In modern Western countries, 40% of adults have at least one chronic condition and 23% have multiple conditions and are therefore considered multimorbid.1 2 From the healthcare system perspective, the management of chronic conditions and multimorbidity is a jigsaw puzzle: increasing numbers of patients seek care over extended periods of time,2 and each patient requires coordinated inputs from a wide range of health professionals and institutions that have traditionally been separate.3

Yet, most Western care systems remain structured around disease-by-disease episodic care processes that are ill-equipped to meet the requirements of people with chronic conditions and multimorbidity.4–7 As a result, in addition to their diseases and symptoms, patients must adapt to the structural and interactional limitations of the care system in which they seek care, including inequalities in care access, poor organisation of care structures, time-limited consultations, disease-centred reimbursements.8 9 The burden imposed on patients by their care is such that 40% of patients with chronic conditions, independent of their diseases and context, consider that they would not be able to continue the same investment of time, energy and money in healthcare lifelong.10 11

Improving care for patients with chronic conditions and multimorbidity is a daunting process.
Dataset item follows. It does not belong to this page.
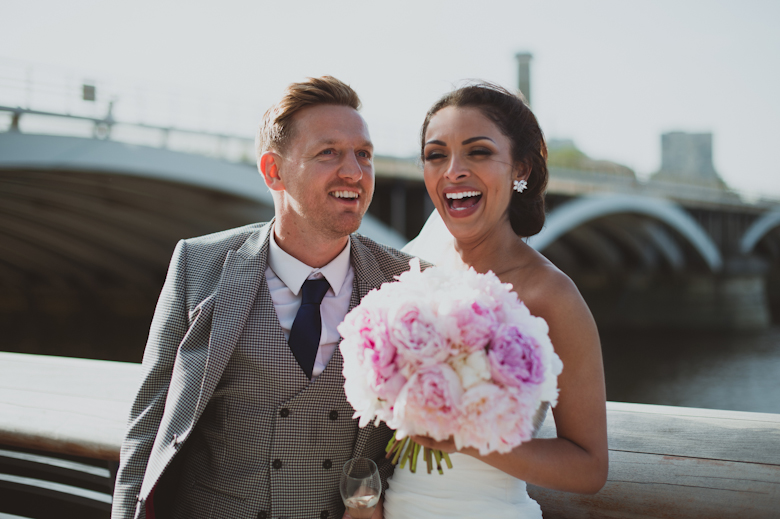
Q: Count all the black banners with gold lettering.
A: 0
Possibly, no other sector has equivalent intricate funding models, multiple moving parts, complicated ‘clients’ with diverse needs, and so many potential options and interventions to answer these needs.12 Surprisingly, to our knowledge, the simple question of ‘where to start’ has never been asked and we have no evidence available for prioritising interventions (among the hundreds that have been developed and tested at the organisation level or patient level) and for whom.13 14

To answer this question, we adopted a citizen science approach and leveraged the collective intelligence and collaboration of large groups of non-professional people.15 In a previous study, we involved a large number of patients with chronic conditions in France to elicit their perspectives on how to improve the care of patients with chronic conditions.16 A sample of 1636 patients with chronic conditions was asked ‘If you had a magic wand, what would you change in your healthcare?’, with an open-ended response. Their answers enabled the inductive identification of 147 areas of improvement to transform consultations, care structures and the healthcare system. However, because the study was based on questions with open-ended responses, how propositions from patients would be prioritised or valued by different groups remained unclear. Areas of improvement frequently mentioned were not necessarily those most ‘desired’ by participants but those that were the most evident to them.
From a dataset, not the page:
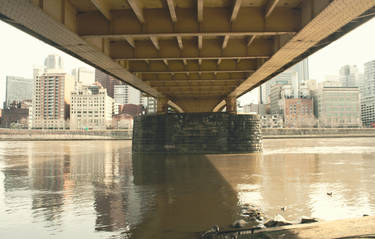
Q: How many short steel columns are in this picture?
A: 2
In the present research, we aimed at (1) prioritising, from patients’ perspectives, the areas of improvement previously identified and, (2) determining how complex these priority improvements would be to implement.

Methods

This study involved two complementary parts. First, we involved a large number of patients with chronic conditions in setting patients’ priorities for improving the management of chronic conditions in France. Second, we asked a group of professionals in care, care quality improvement and health policy to determine how complex these priority improvements would be to implement.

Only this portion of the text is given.